▶ _EXERCISE BRIEF_:
Keep the images out and copy every entry below exactly.

(Stored records)

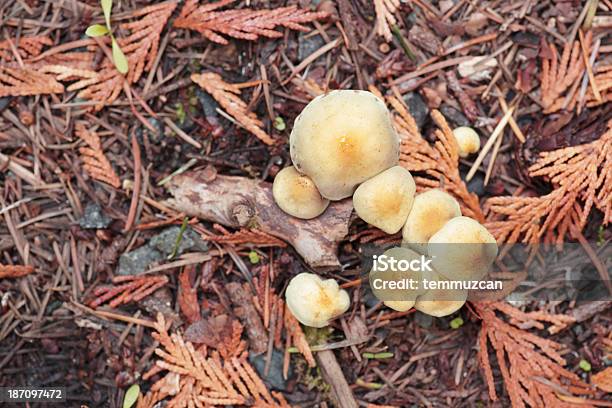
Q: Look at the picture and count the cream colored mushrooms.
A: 9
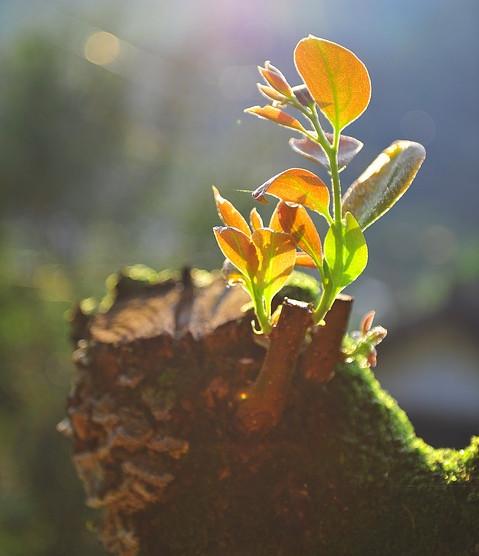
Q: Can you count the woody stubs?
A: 2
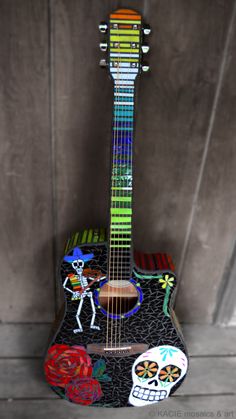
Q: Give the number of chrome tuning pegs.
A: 6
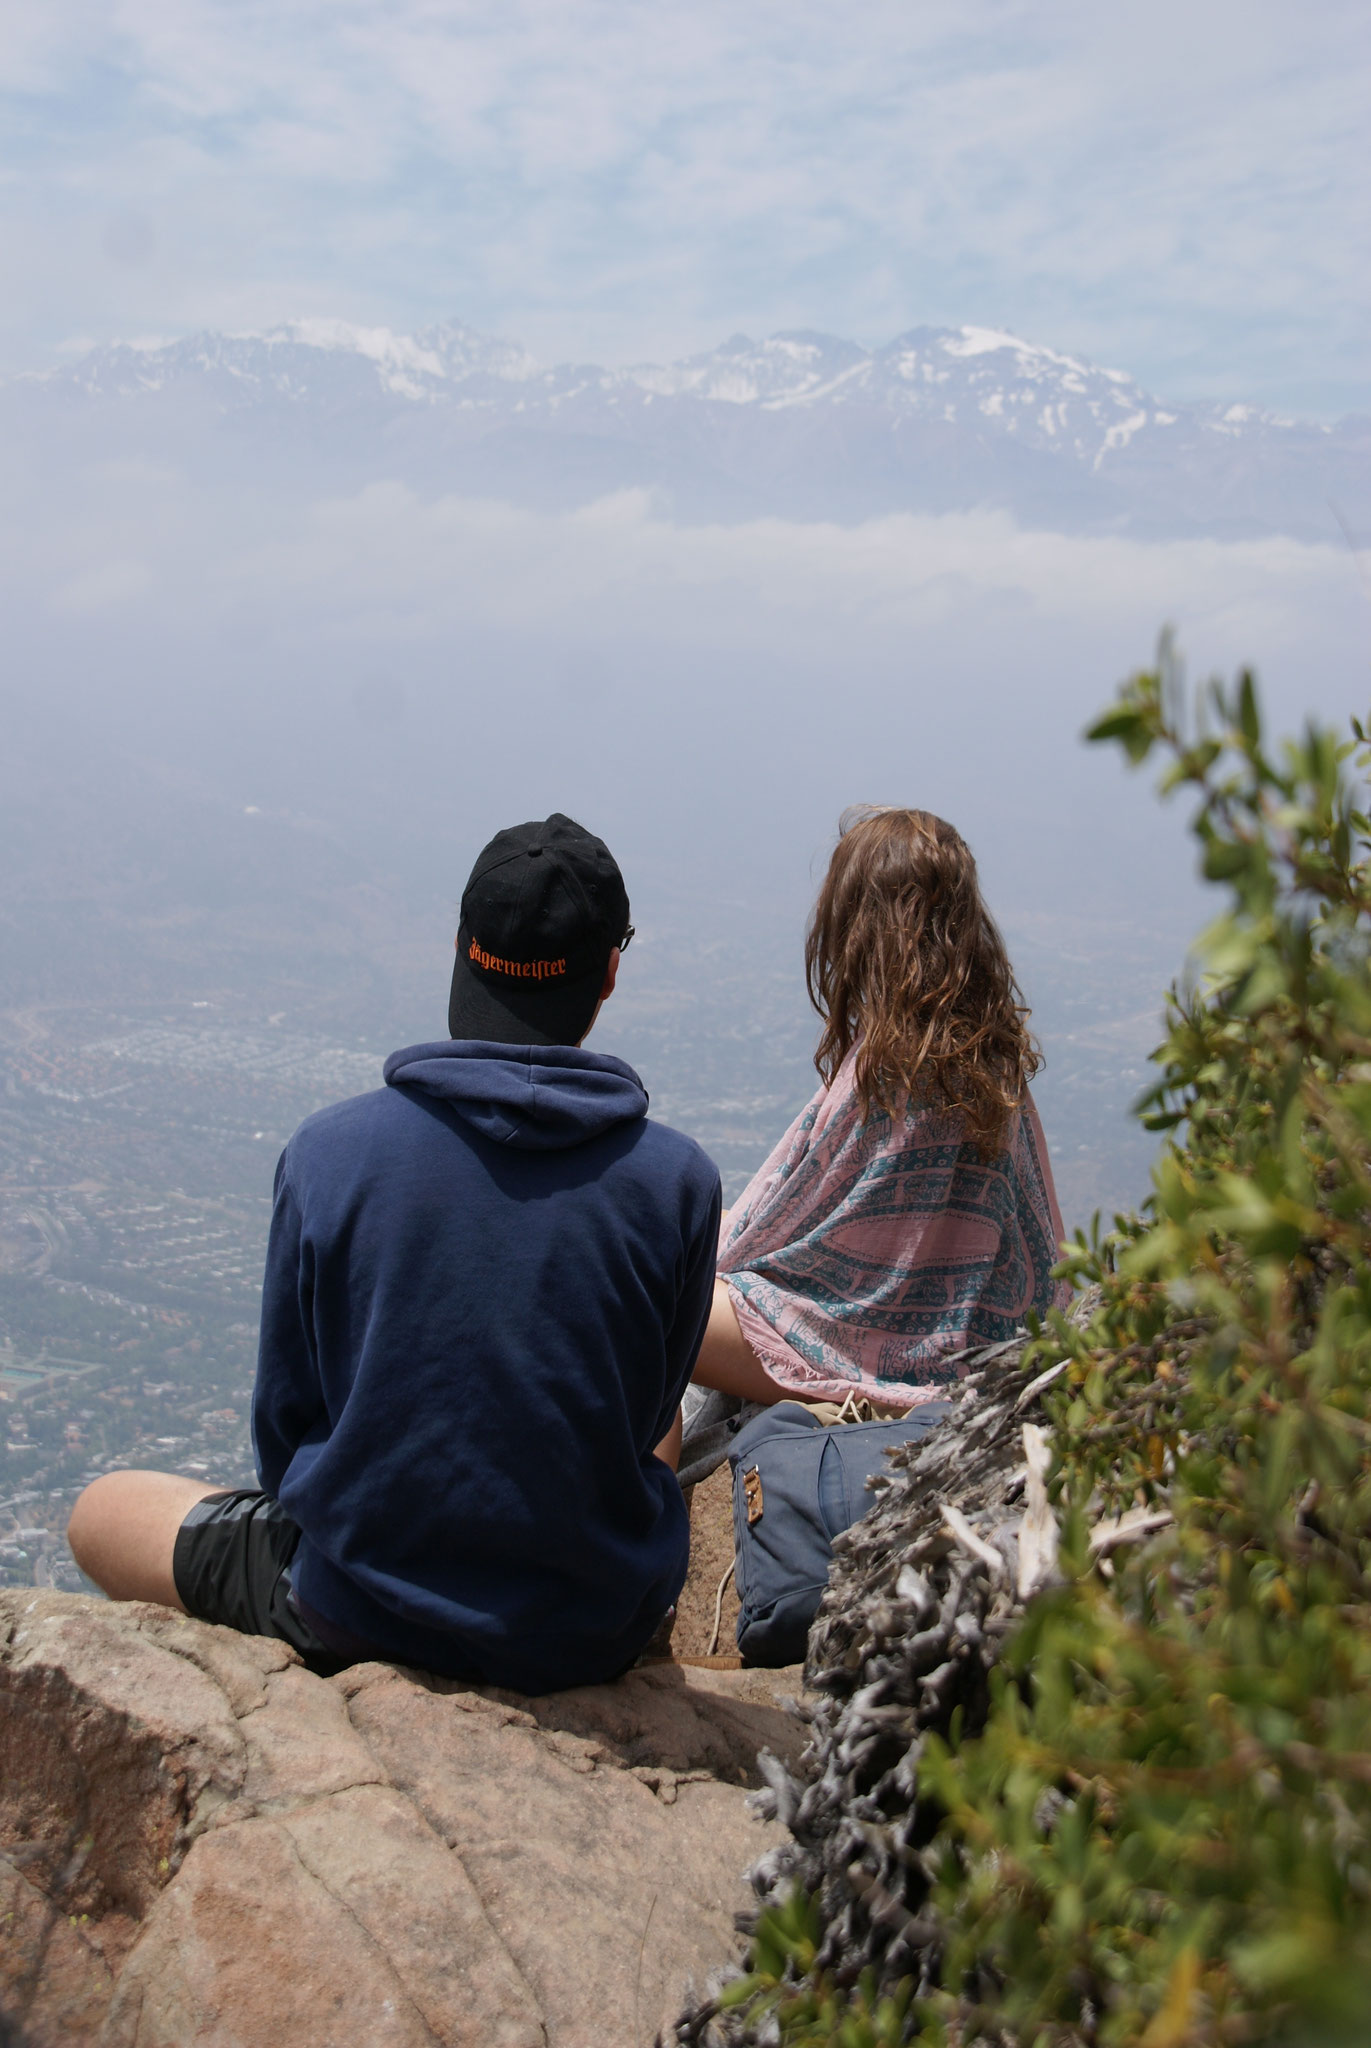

▶ _TASK RESULT_:
Q: Look at the picture and count the cream colored mushrooms.
A: 9
Q: Can you count the woody stubs?
A: 2
Q: Give the number of chrome tuning pegs.
A: 6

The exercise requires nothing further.